__Work task__:
All of the data, word for word and free of pictures, is the expected result.

===

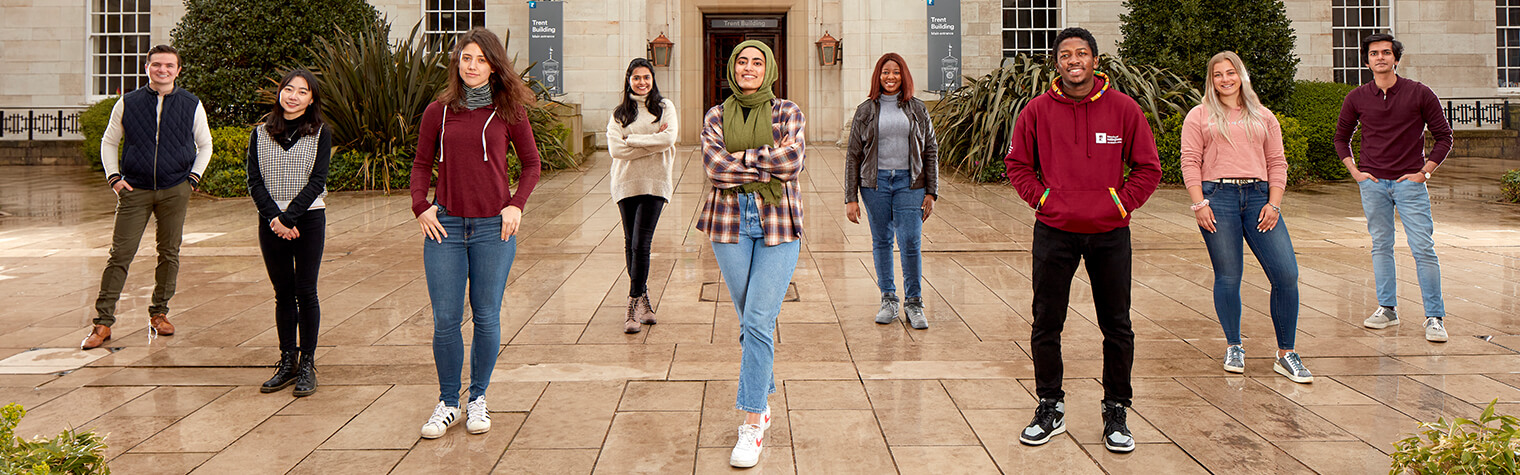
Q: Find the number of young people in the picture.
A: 9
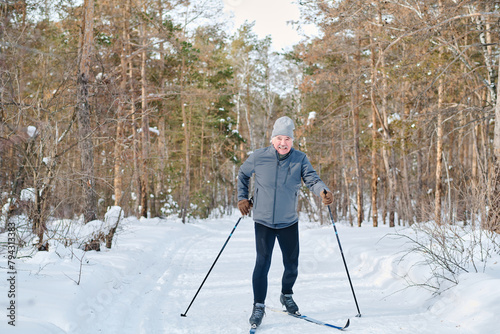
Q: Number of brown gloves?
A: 2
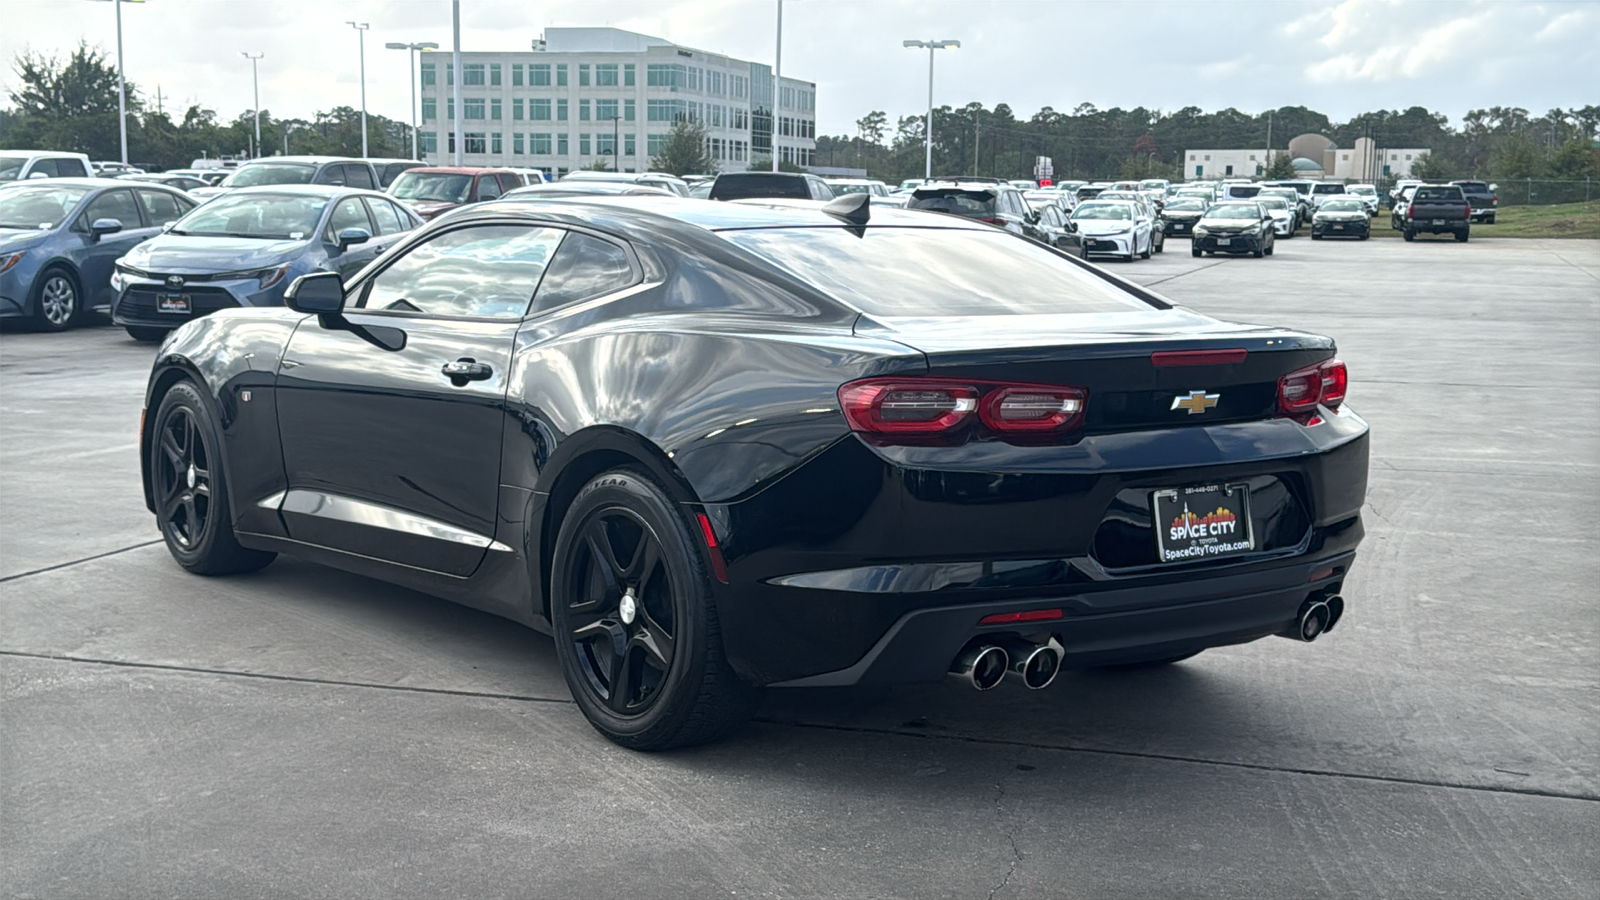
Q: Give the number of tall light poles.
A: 7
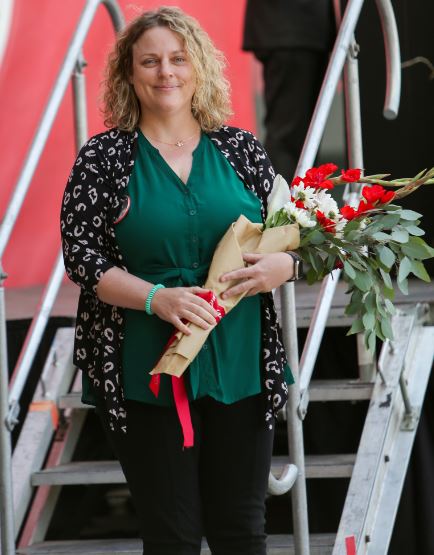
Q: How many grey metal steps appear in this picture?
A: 3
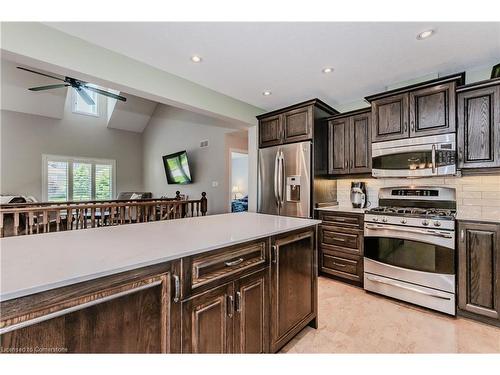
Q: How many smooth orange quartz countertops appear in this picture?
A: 0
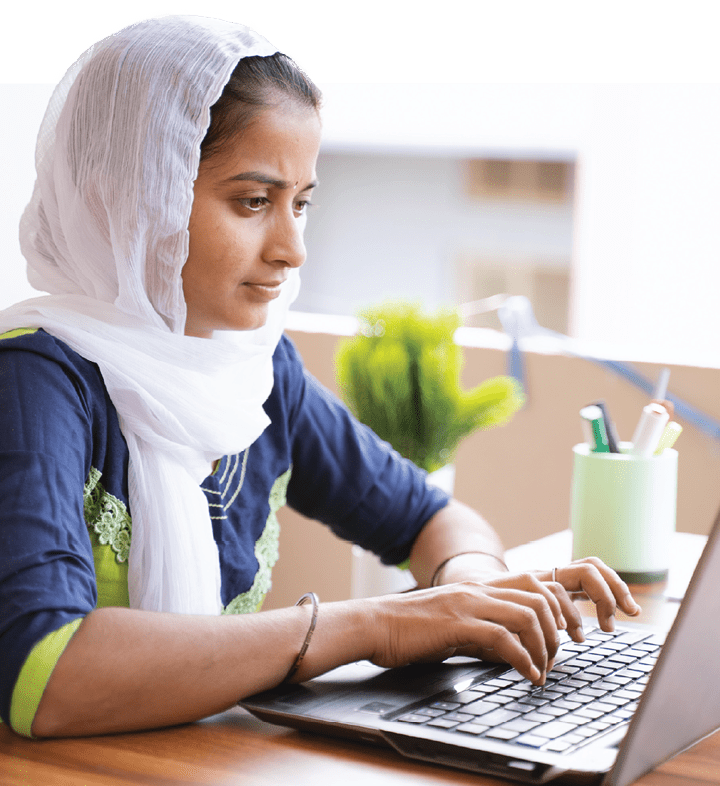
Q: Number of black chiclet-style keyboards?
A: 1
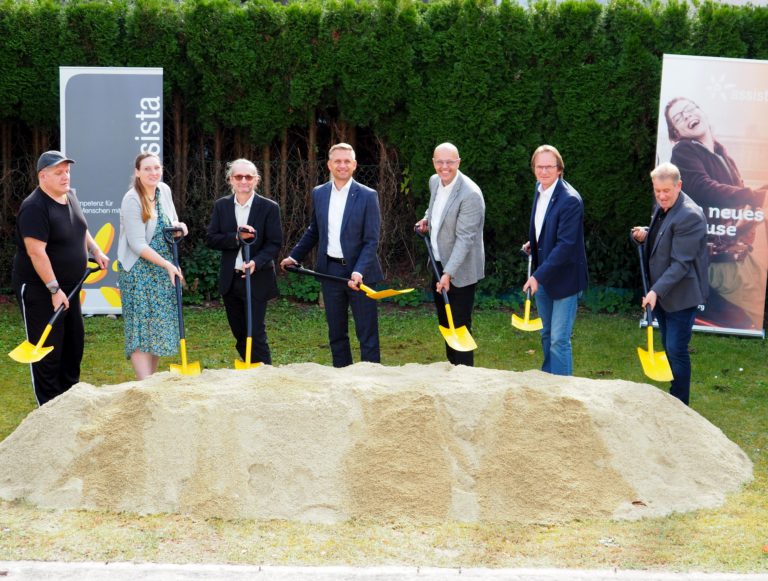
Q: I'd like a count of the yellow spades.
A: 7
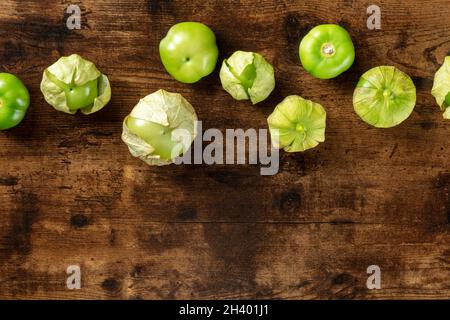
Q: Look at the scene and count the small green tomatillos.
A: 9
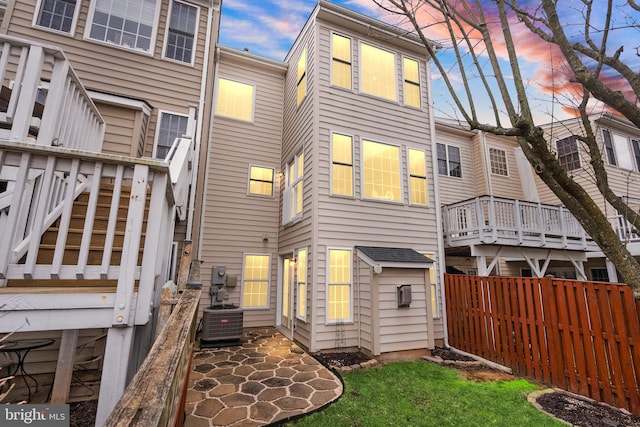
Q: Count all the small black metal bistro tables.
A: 1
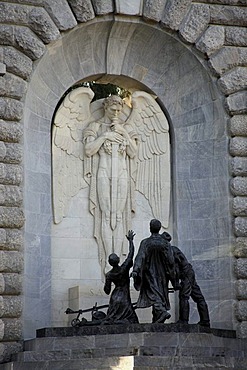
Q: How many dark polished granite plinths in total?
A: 1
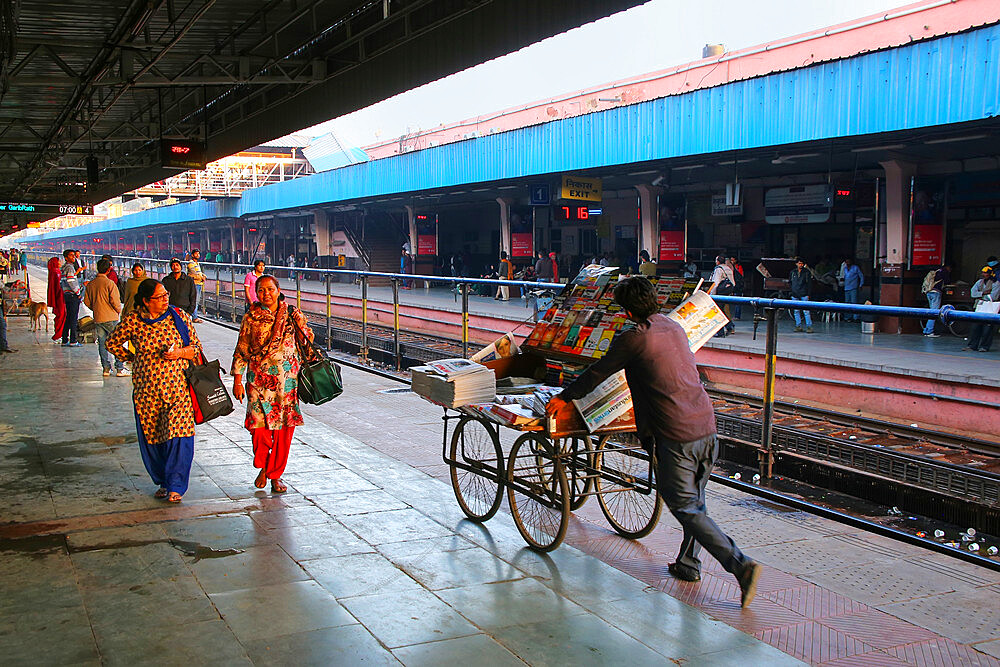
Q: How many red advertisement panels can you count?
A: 4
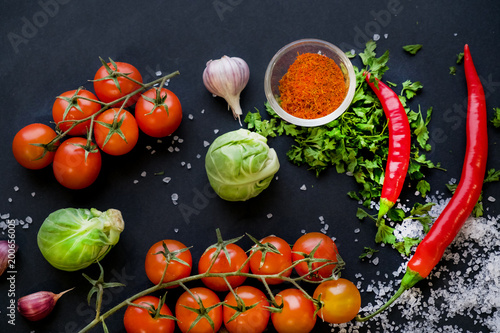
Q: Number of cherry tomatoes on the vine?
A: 15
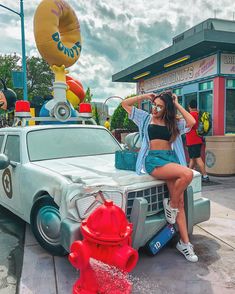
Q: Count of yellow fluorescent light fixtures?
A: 2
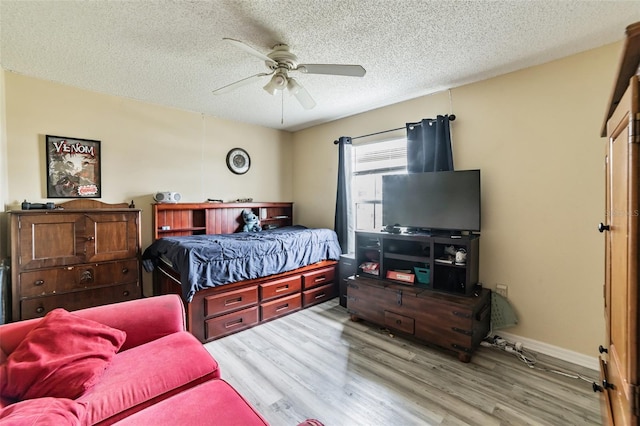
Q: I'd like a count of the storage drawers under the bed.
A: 6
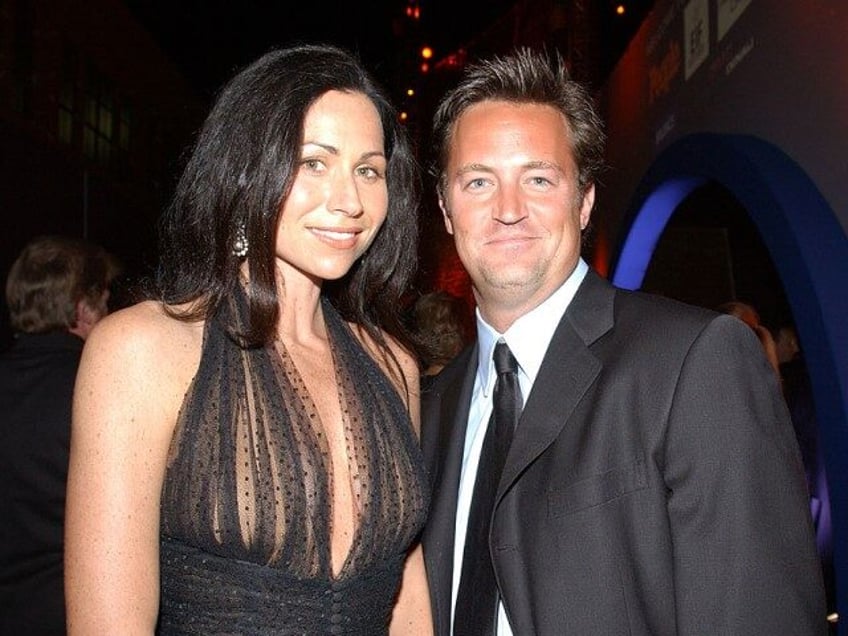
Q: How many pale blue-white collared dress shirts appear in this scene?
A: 1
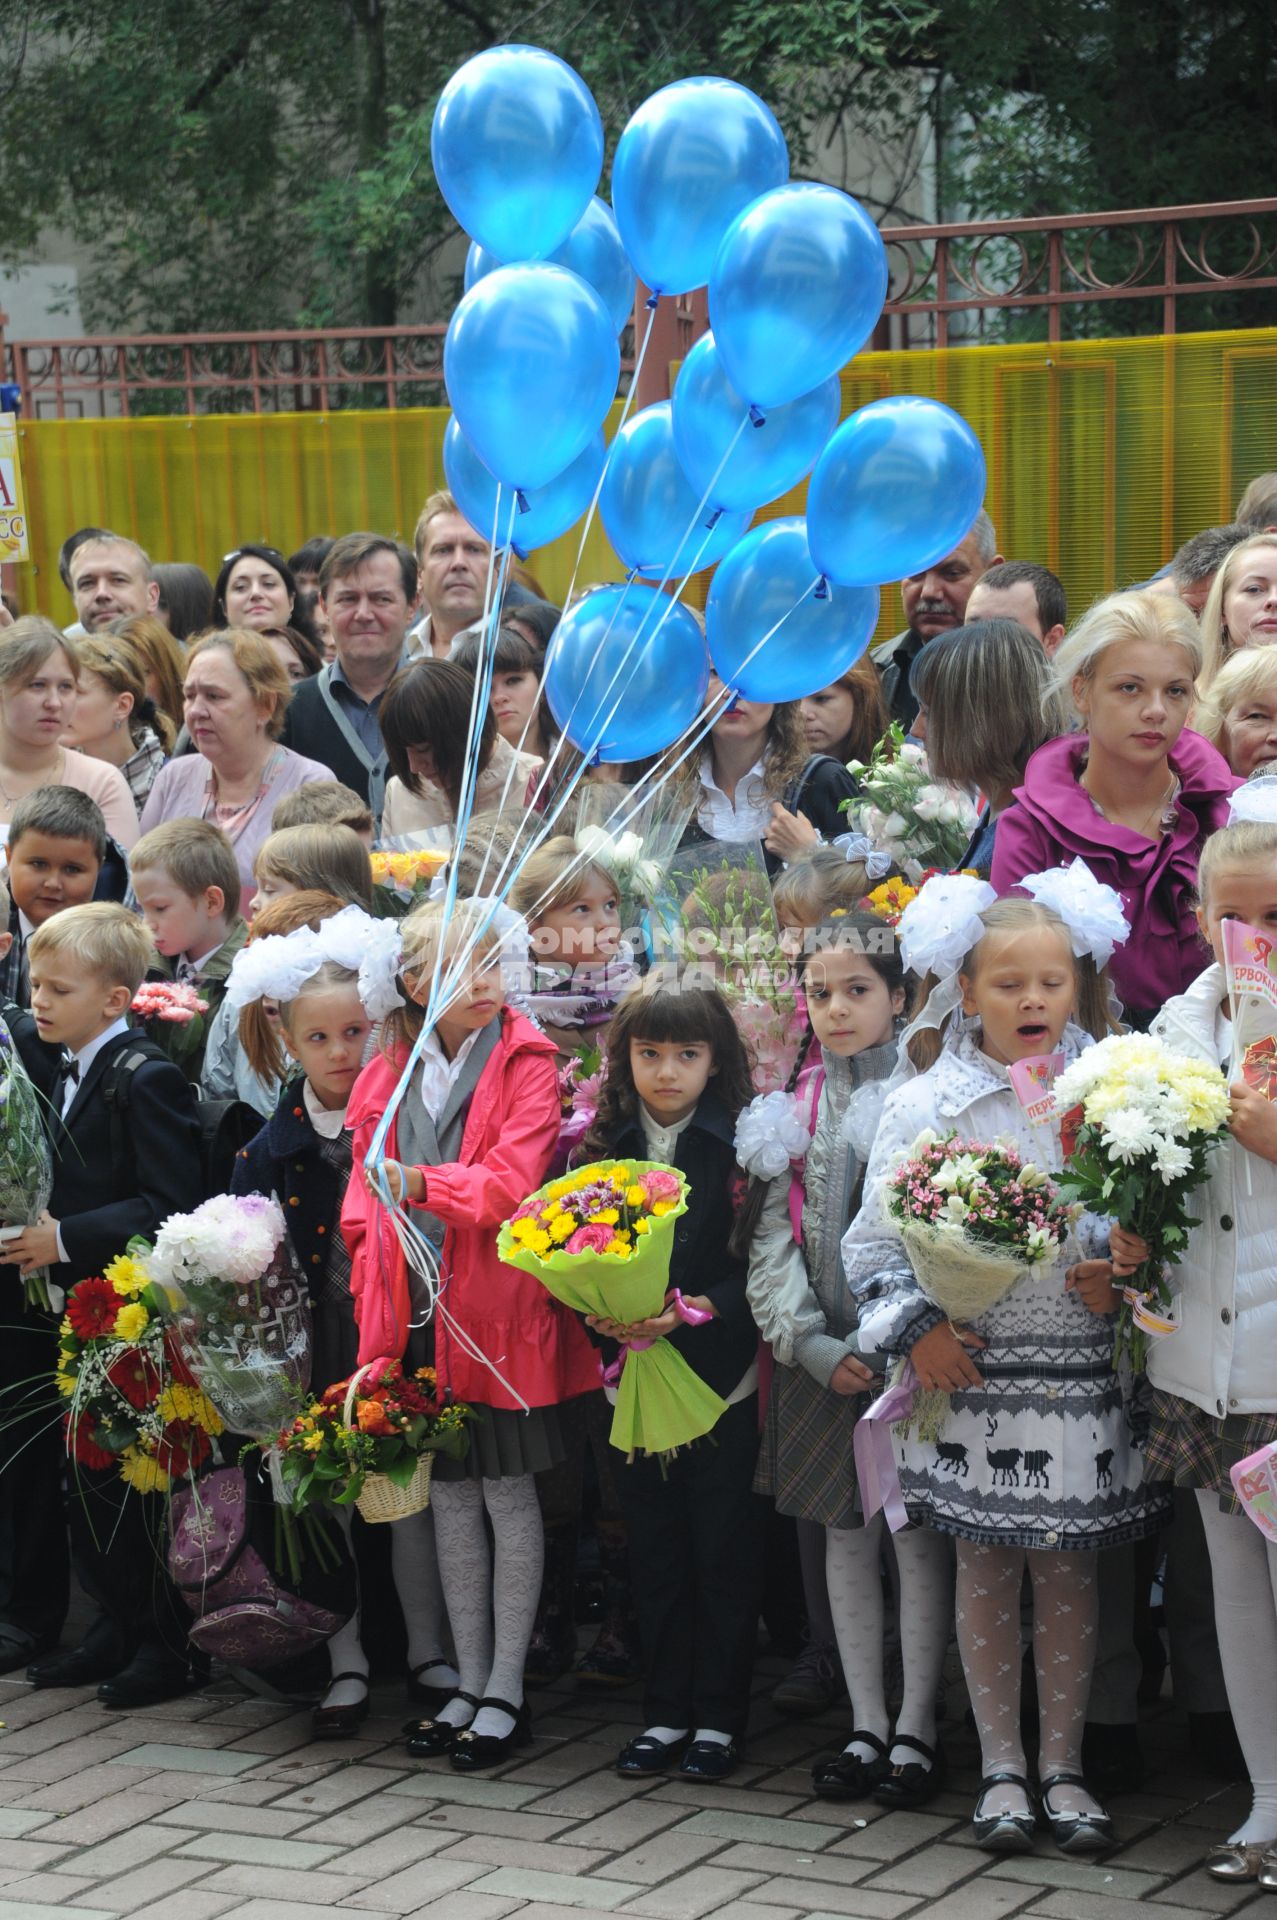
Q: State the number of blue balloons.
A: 11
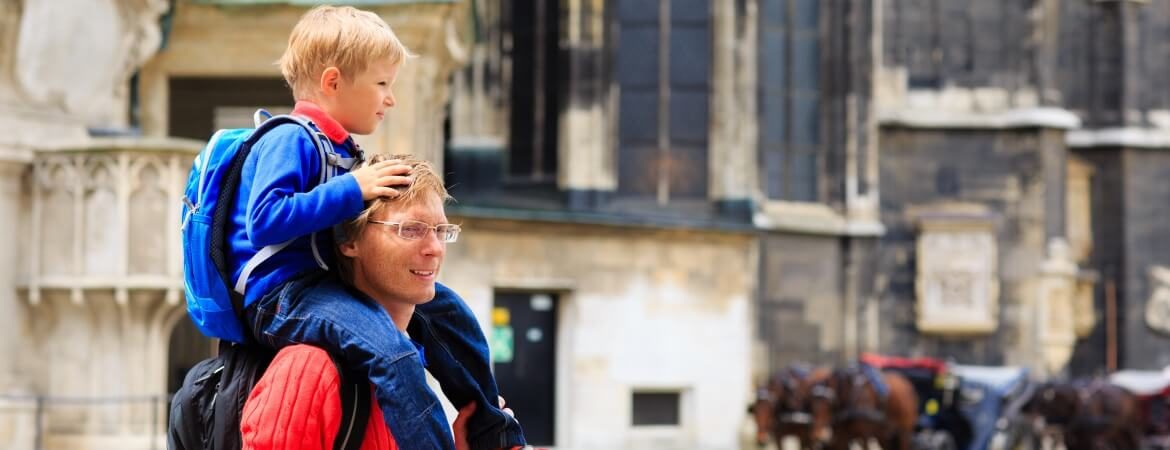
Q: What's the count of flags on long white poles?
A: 0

===

__Finished exercise__:
Q: Find the number of young people in the picture.
A: 9
Q: Number of brown gloves?
A: 2
Q: Give the number of tall light poles.
A: 7
Q: How many grey metal steps appear in this picture?
A: 3
Q: How many smooth orange quartz countertops appear in this picture?
A: 0
Q: Number of black chiclet-style keyboards?
A: 1
Q: I'd like a count of the yellow spades.
A: 7
Q: Look at the scene and count the small green tomatillos.
A: 9
Q: Count all the small black metal bistro tables.
A: 1
Q: How many dark polished granite plinths in total?
A: 1
Q: How many red advertisement panels can you count?
A: 4
Q: Number of cherry tomatoes on the vine?
A: 15
Q: Count of yellow fluorescent light fixtures?
A: 2
Q: I'd like a count of the storage drawers under the bed.
A: 6
Q: How many pale blue-white collared dress shirts appear in this scene?
A: 1
Q: State the number of blue balloons.
A: 11
Q: What's the count of flags on long white poles?
A: 0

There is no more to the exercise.